(Assignment)
Filter out all lines without the word "shown" from the data below, please, and copy the rest.

(The data)
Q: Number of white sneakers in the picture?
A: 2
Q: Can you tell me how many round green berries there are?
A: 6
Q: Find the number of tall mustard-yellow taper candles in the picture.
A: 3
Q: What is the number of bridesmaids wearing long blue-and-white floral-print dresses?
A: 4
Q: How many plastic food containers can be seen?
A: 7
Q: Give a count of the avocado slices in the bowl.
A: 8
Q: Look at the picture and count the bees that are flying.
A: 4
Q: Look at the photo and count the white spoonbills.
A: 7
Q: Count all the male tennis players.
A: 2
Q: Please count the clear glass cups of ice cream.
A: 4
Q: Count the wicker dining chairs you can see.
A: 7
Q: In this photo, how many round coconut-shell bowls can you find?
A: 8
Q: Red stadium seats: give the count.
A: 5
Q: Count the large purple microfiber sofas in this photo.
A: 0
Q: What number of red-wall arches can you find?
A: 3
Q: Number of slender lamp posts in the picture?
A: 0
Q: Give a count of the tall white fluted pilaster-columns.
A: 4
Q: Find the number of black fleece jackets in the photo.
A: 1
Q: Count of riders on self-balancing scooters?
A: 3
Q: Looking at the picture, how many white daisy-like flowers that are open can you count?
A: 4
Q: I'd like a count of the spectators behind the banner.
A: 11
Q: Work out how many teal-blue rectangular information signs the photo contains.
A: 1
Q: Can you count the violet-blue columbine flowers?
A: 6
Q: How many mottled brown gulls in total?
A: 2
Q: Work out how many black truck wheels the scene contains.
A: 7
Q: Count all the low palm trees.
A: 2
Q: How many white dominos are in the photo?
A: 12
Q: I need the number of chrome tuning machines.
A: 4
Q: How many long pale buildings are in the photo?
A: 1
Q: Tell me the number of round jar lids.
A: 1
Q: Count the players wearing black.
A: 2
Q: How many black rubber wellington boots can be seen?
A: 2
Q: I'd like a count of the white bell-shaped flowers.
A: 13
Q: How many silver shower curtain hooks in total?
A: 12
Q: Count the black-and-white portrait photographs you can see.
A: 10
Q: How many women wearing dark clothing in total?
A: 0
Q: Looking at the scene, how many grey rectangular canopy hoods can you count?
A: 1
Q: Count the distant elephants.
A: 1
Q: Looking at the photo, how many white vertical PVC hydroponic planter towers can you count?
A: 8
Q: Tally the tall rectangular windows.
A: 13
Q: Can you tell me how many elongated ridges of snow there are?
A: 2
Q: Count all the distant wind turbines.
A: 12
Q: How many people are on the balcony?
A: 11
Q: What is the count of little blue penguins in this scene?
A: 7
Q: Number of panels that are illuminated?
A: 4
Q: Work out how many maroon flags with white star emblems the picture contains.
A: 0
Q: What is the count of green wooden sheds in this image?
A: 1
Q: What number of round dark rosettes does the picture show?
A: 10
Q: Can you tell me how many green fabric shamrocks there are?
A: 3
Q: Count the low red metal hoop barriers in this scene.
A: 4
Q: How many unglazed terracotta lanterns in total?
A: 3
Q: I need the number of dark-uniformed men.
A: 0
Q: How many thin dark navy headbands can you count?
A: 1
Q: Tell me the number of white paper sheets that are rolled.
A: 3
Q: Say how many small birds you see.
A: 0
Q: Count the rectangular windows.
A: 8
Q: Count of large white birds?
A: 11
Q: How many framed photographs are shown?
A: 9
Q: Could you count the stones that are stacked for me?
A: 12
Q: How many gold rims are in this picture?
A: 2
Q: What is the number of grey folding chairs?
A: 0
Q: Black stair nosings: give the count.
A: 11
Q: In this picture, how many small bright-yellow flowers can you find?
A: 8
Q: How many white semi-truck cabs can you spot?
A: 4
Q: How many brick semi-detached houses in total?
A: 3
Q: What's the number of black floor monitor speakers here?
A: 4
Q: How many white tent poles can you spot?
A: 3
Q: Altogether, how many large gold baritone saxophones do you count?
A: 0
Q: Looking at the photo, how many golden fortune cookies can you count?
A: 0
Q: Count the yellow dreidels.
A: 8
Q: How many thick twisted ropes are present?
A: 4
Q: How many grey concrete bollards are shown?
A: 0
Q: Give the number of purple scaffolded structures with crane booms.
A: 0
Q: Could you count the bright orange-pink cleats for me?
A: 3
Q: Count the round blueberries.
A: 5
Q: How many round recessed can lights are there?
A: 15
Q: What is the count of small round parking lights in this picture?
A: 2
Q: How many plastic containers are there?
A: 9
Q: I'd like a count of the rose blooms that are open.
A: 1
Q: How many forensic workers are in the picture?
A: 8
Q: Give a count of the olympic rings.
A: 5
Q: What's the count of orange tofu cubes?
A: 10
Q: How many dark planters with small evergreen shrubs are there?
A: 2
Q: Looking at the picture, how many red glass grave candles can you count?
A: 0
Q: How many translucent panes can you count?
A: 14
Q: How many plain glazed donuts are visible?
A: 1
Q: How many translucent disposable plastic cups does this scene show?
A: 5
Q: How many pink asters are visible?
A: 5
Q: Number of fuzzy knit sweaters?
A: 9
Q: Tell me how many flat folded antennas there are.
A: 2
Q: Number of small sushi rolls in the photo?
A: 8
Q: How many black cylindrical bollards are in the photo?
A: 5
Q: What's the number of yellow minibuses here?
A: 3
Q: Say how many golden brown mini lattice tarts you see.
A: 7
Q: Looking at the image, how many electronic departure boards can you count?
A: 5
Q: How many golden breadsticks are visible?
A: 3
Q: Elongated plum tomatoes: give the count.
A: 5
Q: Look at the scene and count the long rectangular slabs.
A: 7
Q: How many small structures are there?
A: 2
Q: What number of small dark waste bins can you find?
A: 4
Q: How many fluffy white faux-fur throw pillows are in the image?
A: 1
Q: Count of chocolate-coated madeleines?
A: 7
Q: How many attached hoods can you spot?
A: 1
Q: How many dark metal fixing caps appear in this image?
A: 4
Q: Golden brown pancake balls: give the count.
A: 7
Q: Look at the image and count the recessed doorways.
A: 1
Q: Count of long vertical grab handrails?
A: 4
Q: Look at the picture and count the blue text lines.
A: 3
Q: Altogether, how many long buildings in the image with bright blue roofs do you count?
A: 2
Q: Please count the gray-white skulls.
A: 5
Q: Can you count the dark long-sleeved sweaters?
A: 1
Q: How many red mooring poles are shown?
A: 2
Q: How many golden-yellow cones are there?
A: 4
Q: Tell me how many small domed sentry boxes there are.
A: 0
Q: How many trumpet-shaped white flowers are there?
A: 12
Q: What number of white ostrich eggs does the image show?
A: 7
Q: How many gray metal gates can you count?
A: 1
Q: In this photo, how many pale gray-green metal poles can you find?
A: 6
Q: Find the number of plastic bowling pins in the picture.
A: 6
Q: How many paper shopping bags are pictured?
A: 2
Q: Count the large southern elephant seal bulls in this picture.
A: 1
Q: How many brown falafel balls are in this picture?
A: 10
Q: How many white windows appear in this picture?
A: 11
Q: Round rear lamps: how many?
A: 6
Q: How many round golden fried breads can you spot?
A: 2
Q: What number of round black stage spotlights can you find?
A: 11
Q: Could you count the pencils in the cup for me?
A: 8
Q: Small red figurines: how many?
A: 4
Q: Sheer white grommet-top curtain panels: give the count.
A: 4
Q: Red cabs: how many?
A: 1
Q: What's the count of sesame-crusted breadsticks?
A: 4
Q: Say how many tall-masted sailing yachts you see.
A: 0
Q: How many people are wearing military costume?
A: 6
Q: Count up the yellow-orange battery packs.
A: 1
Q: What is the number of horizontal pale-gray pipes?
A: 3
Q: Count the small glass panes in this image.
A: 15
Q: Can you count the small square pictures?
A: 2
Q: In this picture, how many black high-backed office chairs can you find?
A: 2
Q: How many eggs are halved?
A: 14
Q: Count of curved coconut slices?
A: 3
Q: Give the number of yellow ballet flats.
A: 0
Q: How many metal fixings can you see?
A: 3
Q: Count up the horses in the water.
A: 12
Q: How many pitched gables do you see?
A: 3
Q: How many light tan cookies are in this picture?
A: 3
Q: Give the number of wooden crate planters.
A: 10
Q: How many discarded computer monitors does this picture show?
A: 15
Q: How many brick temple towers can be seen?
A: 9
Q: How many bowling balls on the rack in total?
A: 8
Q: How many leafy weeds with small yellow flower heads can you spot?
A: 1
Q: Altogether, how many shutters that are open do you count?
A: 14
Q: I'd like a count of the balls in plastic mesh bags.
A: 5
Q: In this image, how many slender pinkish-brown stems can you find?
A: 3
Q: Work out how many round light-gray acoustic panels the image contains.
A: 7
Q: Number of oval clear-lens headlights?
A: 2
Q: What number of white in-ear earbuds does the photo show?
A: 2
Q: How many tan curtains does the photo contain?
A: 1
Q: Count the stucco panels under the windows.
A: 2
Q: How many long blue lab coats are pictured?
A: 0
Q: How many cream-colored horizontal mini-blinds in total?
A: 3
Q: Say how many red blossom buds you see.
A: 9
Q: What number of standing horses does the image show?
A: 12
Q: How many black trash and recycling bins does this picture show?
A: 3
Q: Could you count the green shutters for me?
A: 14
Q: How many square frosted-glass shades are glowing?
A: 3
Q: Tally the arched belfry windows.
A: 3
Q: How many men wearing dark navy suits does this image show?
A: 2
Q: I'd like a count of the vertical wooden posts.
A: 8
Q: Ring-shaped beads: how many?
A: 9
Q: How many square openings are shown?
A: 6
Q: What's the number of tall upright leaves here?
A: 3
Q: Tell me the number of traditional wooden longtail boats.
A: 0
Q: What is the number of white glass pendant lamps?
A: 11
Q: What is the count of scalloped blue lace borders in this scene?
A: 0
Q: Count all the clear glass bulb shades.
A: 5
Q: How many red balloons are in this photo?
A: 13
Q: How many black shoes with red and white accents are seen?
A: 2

(Task response)
Q: How many framed photographs are shown?
Q: How many grey concrete bollards are shown?
Q: How many red mooring poles are shown?
Q: How many square openings are shown?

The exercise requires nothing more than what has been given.